== ACTIVITY ==
List, from the lines below, each one with "count" in it.
━━ LISTED ENTRIES ━━
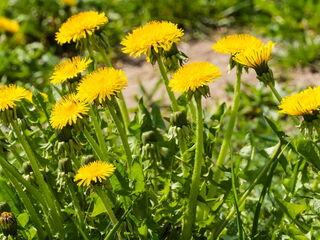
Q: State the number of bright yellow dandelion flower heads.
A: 11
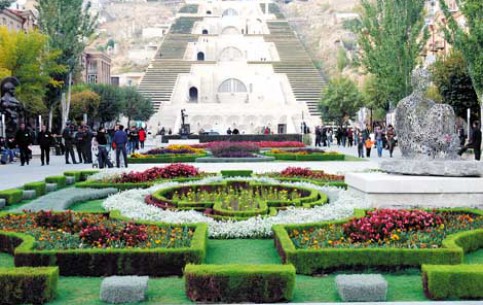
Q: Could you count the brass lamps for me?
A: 0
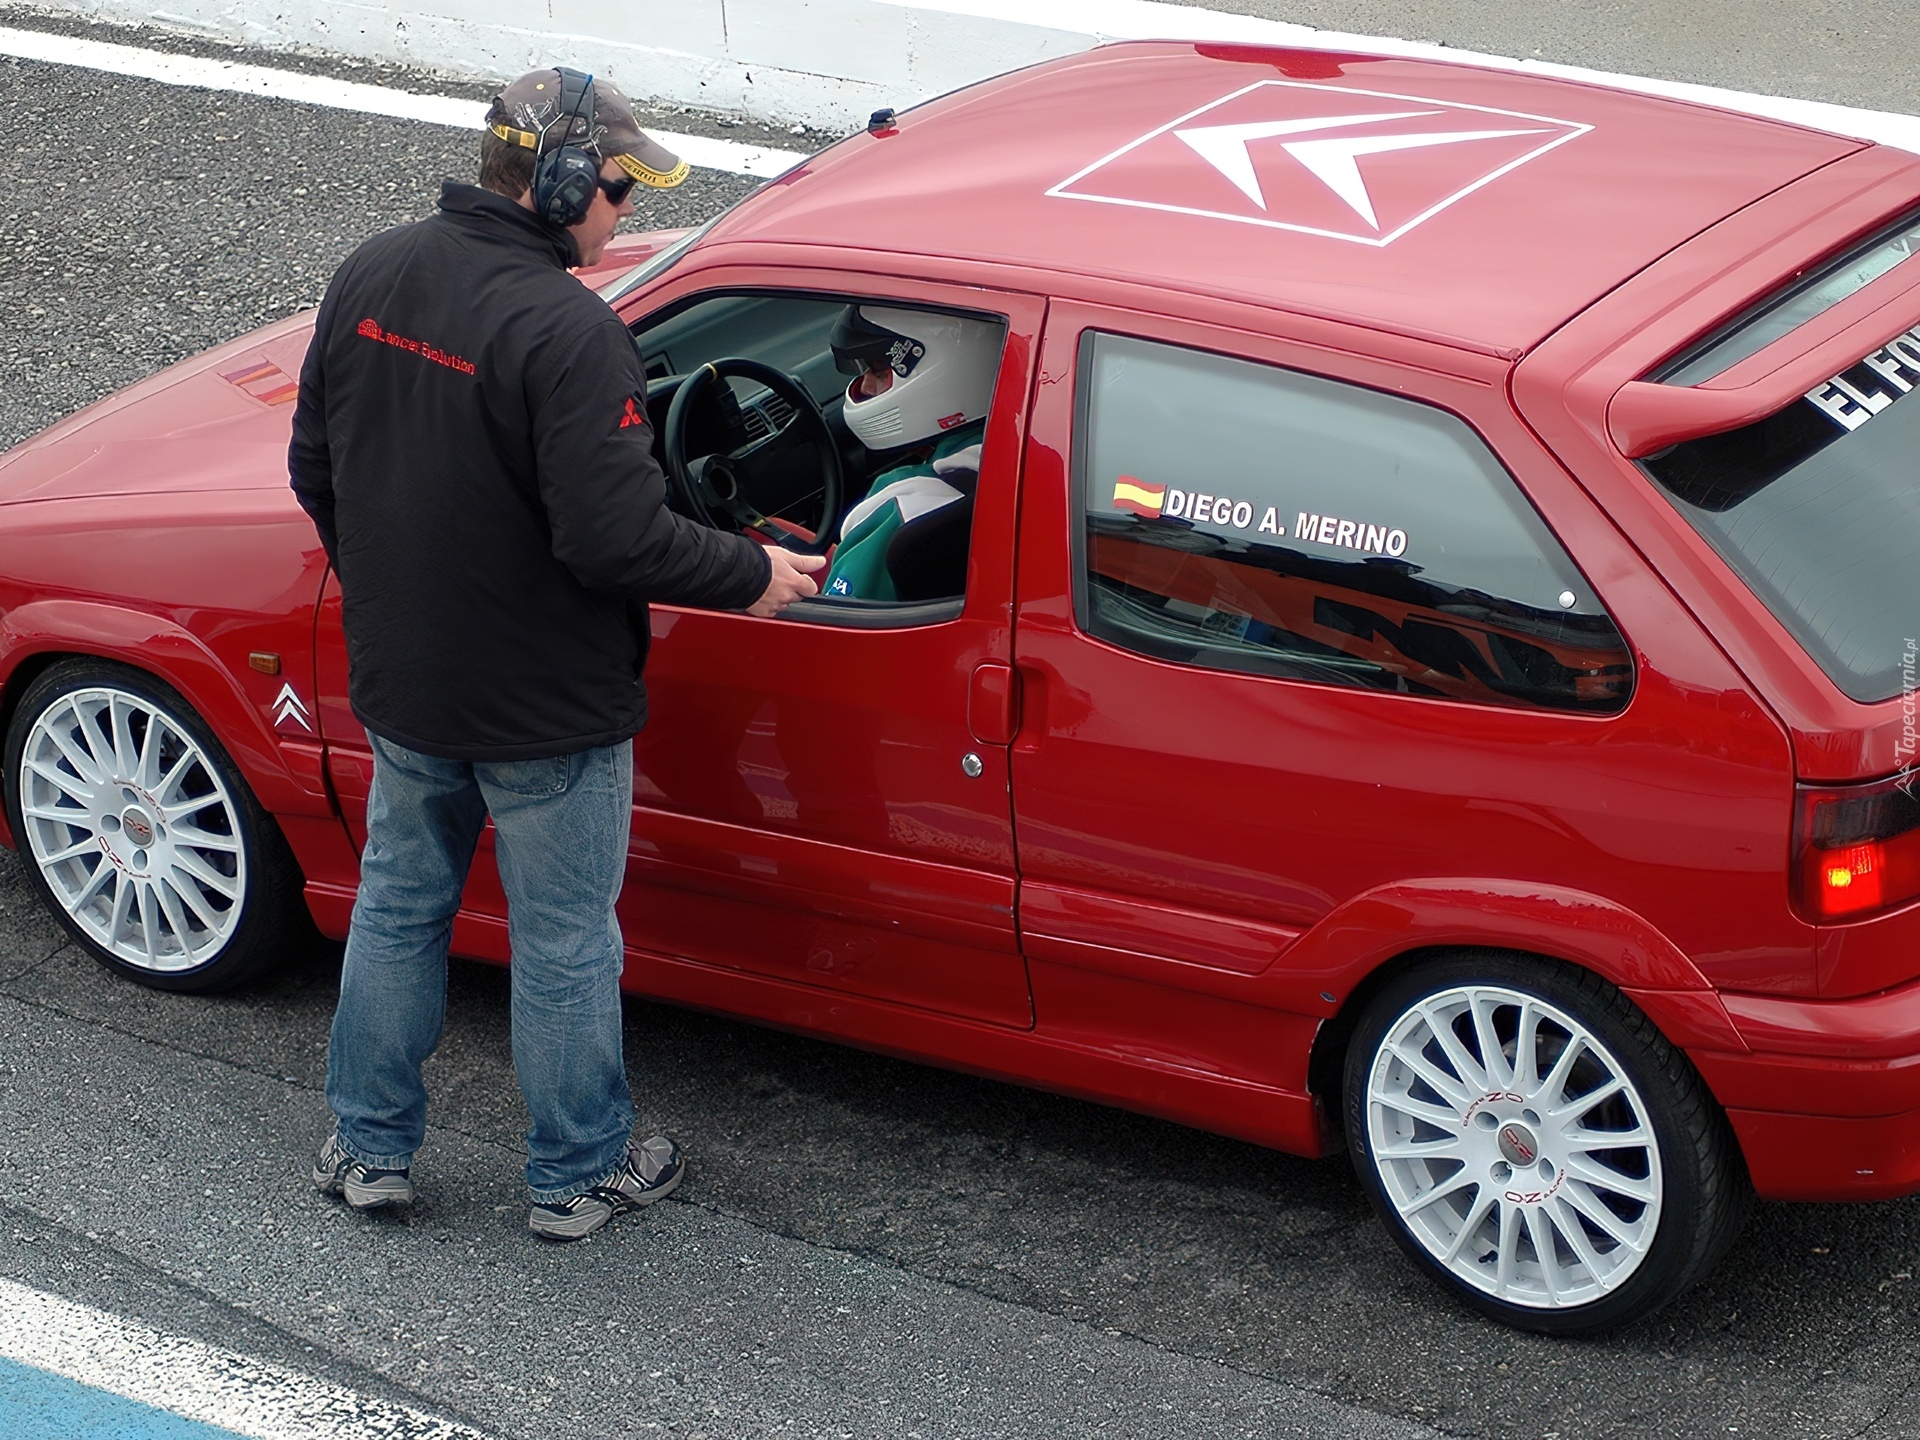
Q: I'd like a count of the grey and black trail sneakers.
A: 2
━━━
== RESULT BELOW ==
Q: Could you count the brass lamps for me?
Q: I'd like a count of the grey and black trail sneakers.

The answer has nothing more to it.